Stored data entries:
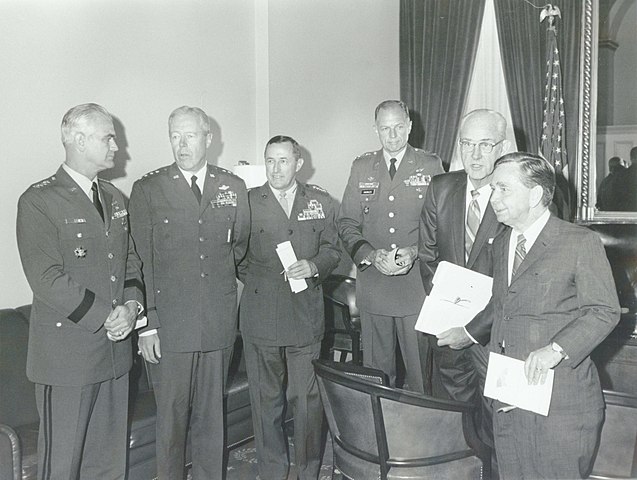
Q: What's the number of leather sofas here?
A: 1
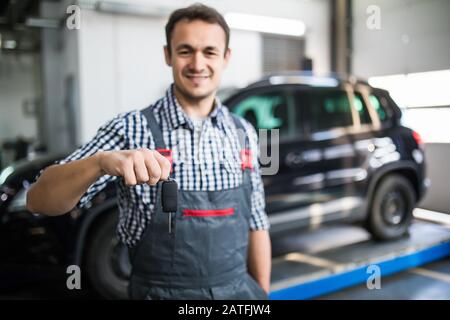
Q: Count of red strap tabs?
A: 2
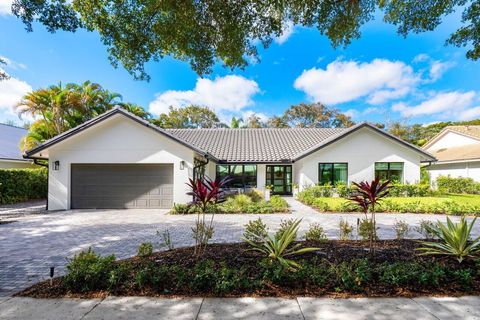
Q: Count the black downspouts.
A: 3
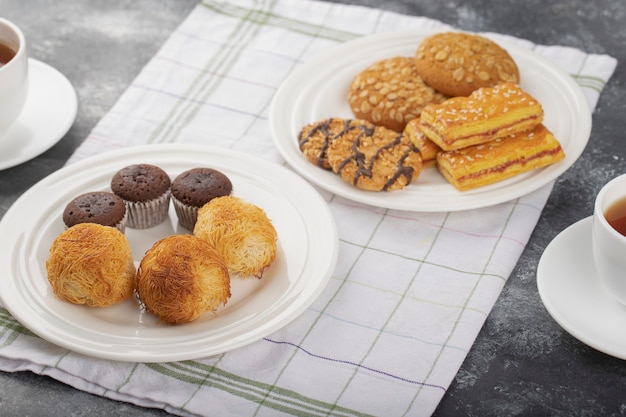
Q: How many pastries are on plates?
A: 13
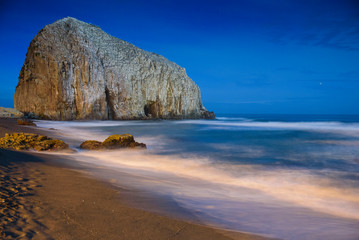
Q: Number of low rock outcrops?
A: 2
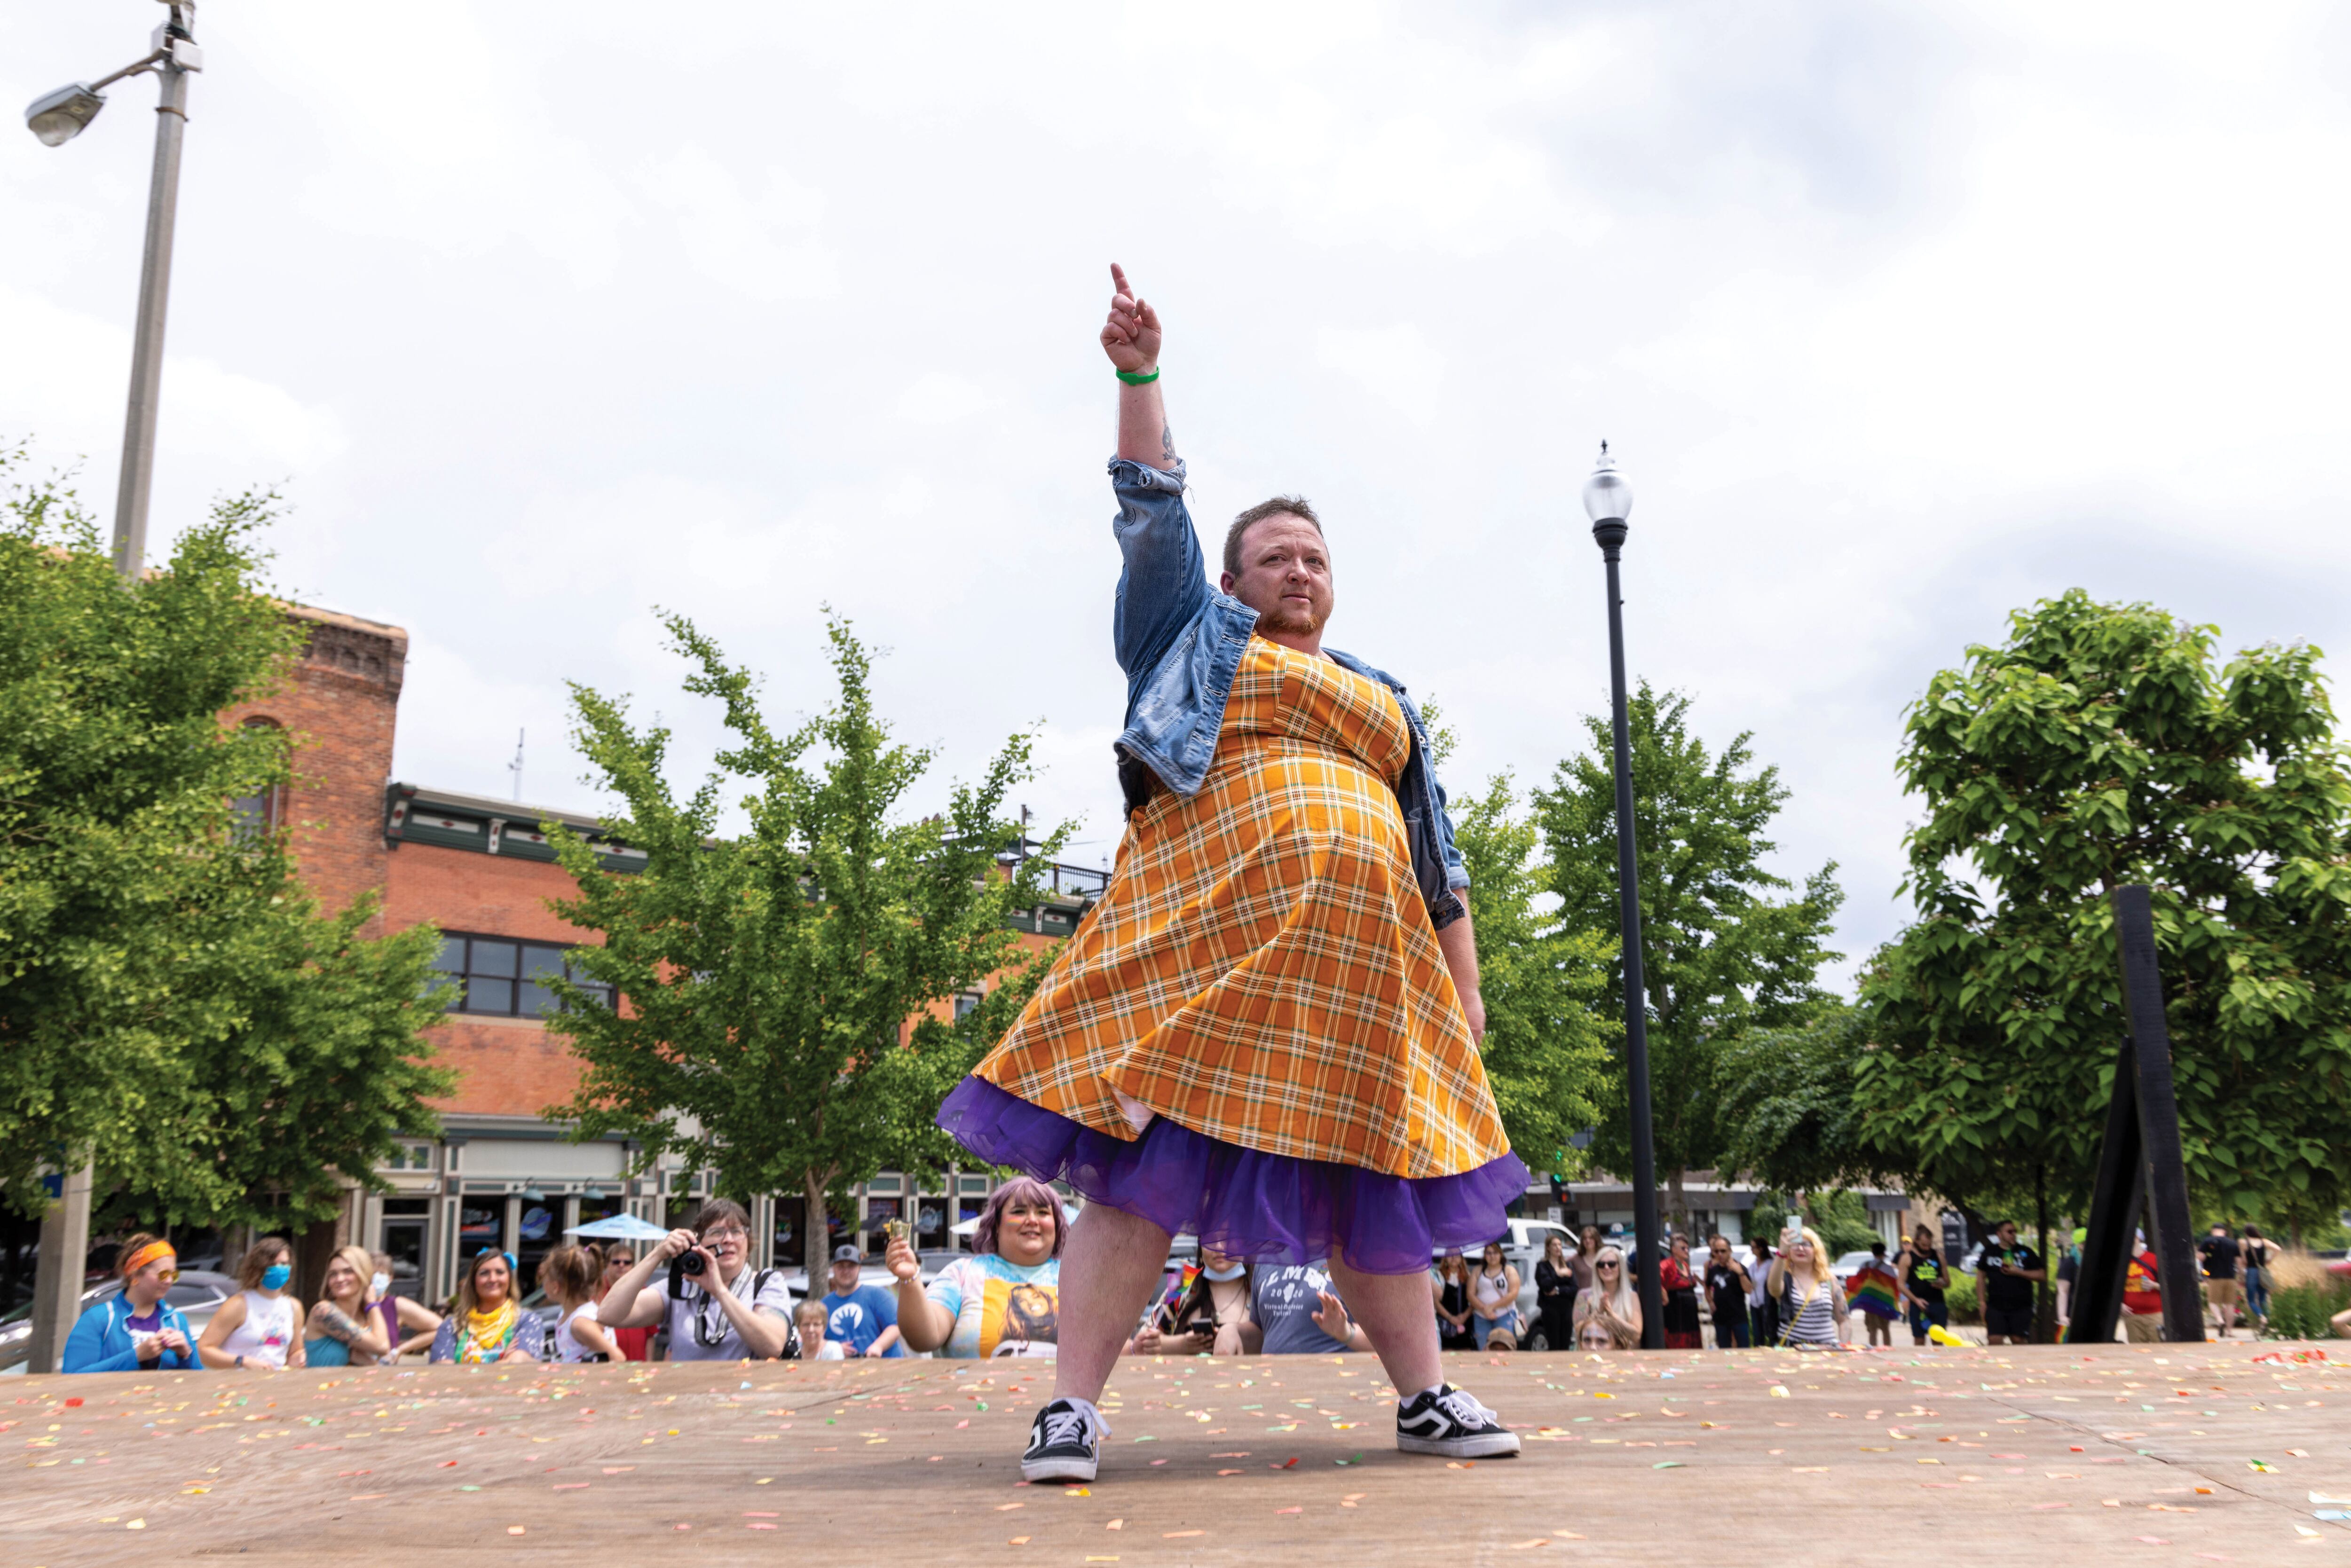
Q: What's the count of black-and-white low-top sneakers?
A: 2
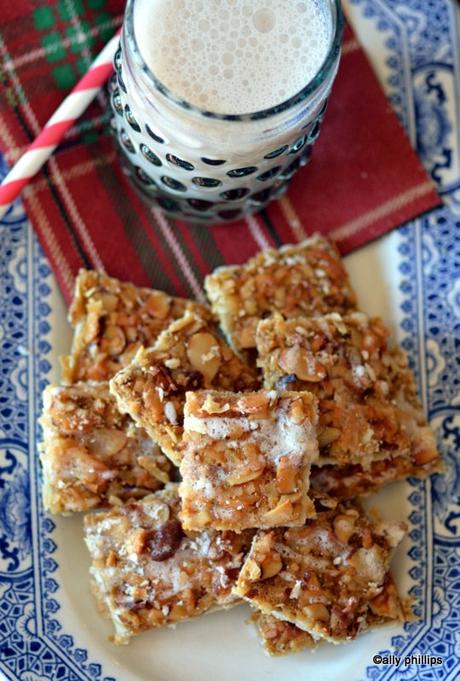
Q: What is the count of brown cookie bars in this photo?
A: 10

- **WHAT TO DO**:
Restate the records word for word and drop the images.

- **RESPONSE BOX**:
Q: What's the number of leather sofas here?
A: 1
Q: Count of red strap tabs?
A: 2
Q: Count the black downspouts.
A: 3
Q: How many pastries are on plates?
A: 13
Q: Number of low rock outcrops?
A: 2
Q: What's the count of black-and-white low-top sneakers?
A: 2
Q: What is the count of brown cookie bars in this photo?
A: 10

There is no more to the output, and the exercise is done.